===== THE DATA

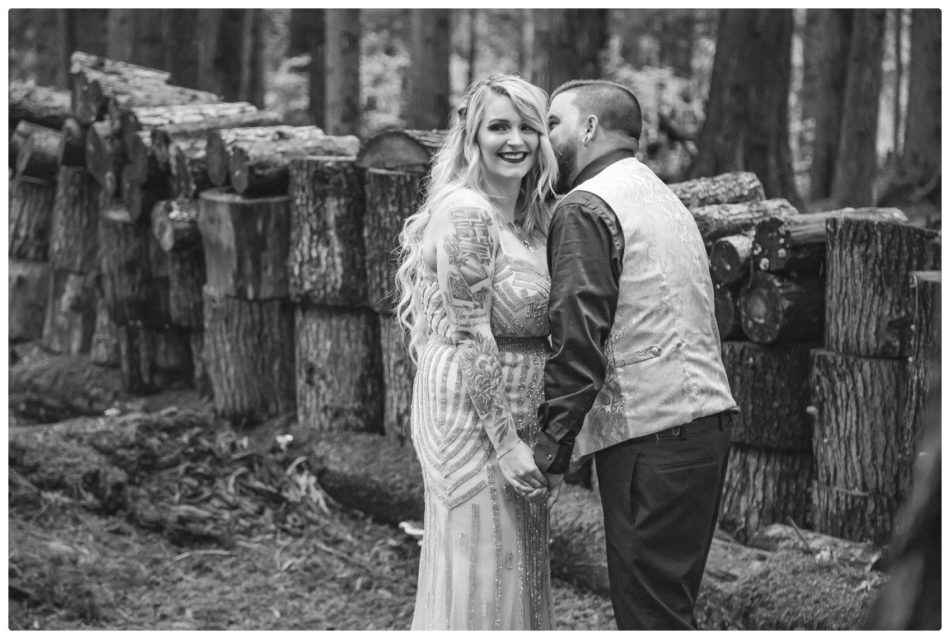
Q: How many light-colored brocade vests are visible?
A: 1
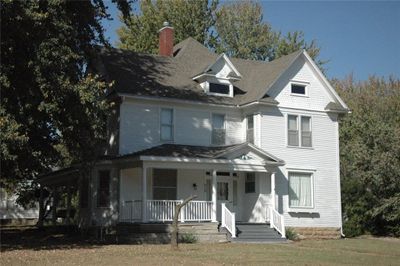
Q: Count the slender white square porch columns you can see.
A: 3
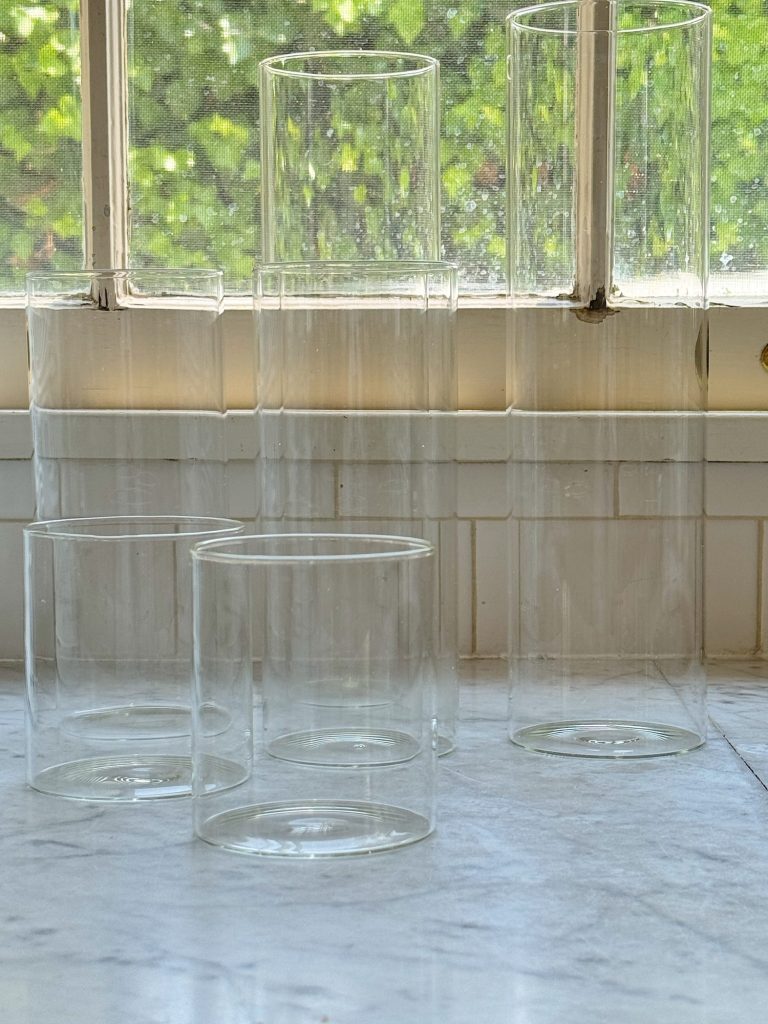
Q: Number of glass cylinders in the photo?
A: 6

==========
===== THE DATA

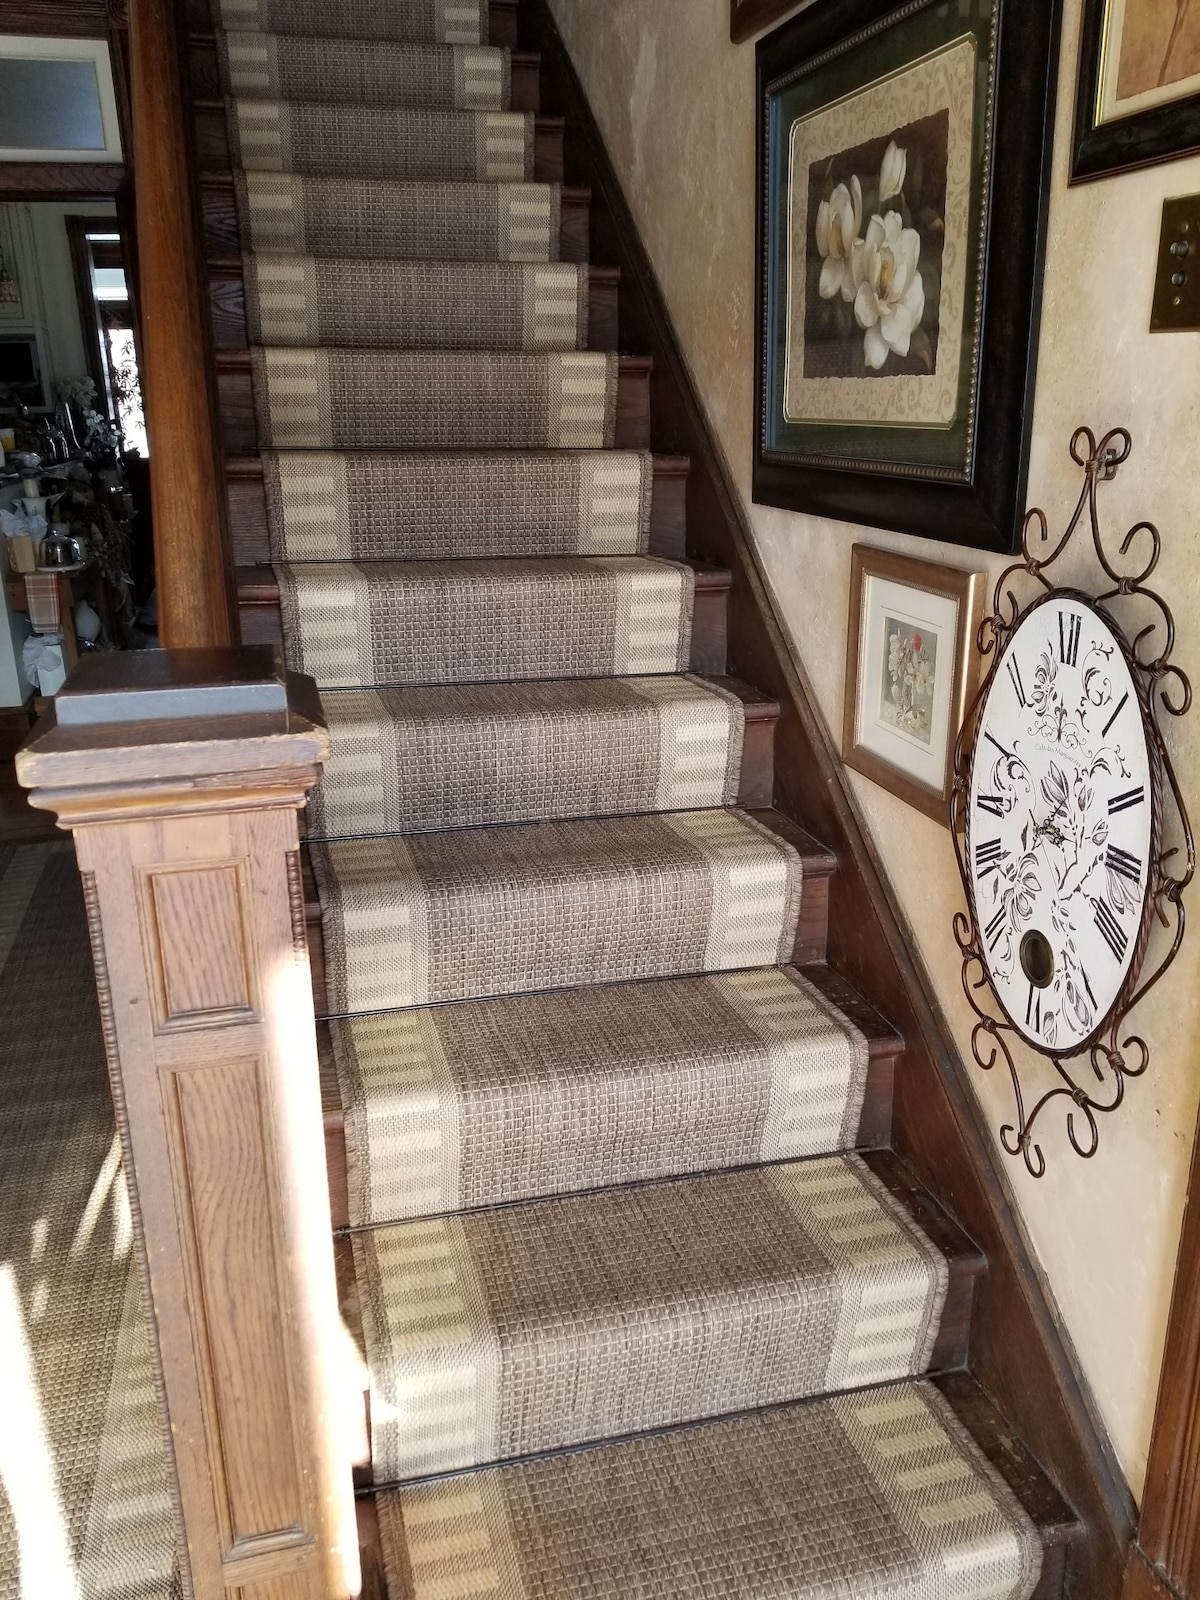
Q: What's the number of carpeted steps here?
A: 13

==========
===== THE DATA

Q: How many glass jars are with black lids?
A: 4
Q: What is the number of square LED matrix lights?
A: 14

==========

## EXERCISE REQUIREMENTS
Your task is to find every line above containing the word "glass" and copy it.

## EXERCISE SOLUTION
Q: Number of glass cylinders in the photo?
Q: How many glass jars are with black lids?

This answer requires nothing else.